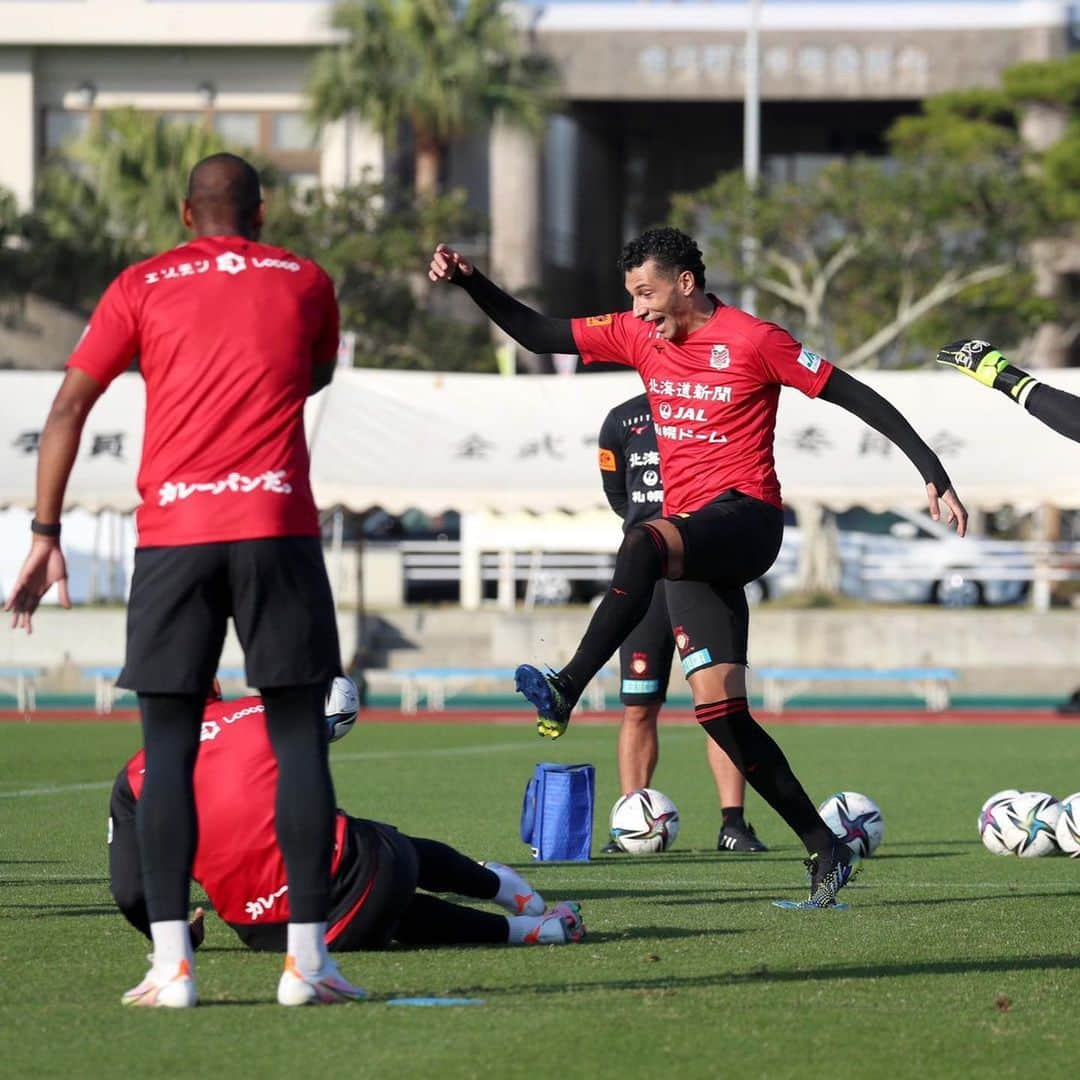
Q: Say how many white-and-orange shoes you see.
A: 4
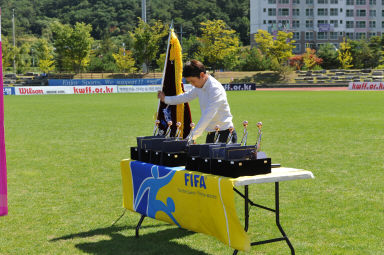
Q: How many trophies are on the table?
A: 8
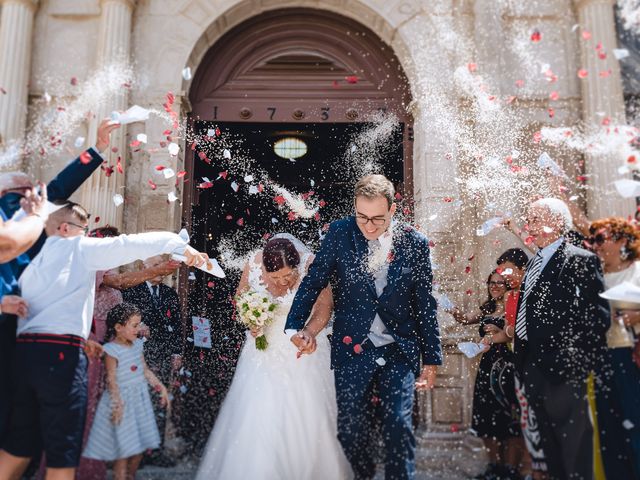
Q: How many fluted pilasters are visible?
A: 3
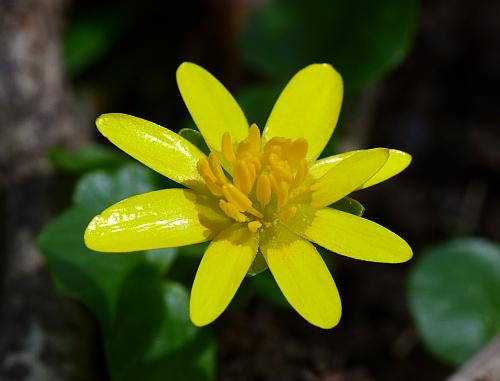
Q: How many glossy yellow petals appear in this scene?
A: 9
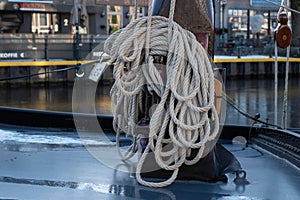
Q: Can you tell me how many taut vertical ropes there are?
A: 4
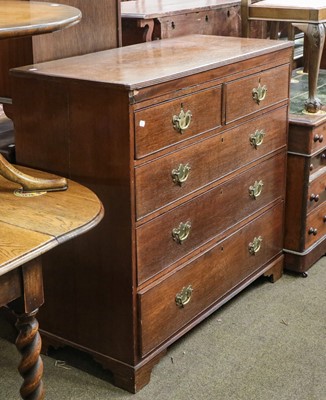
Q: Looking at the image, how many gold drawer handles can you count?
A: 8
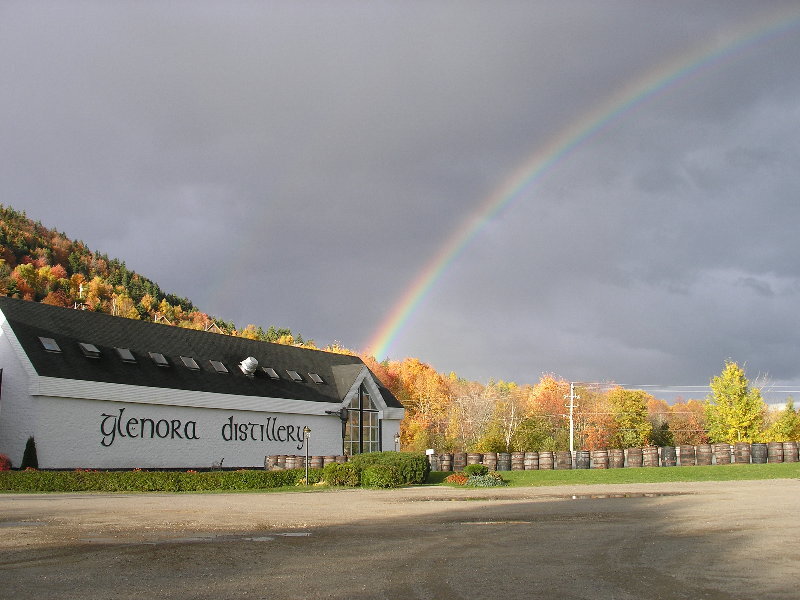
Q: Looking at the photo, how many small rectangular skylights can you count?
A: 9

────────

- _What you should do_: Each of the entries above must be copied exactly, but the pictures stay out.

- _Expected answer_:
Q: Say how many white-and-orange shoes you see.
A: 4
Q: How many trophies are on the table?
A: 8
Q: How many fluted pilasters are visible?
A: 3
Q: How many glossy yellow petals appear in this scene?
A: 9
Q: Can you tell me how many taut vertical ropes there are?
A: 4
Q: Looking at the image, how many gold drawer handles can you count?
A: 8
Q: Looking at the photo, how many small rectangular skylights can you count?
A: 9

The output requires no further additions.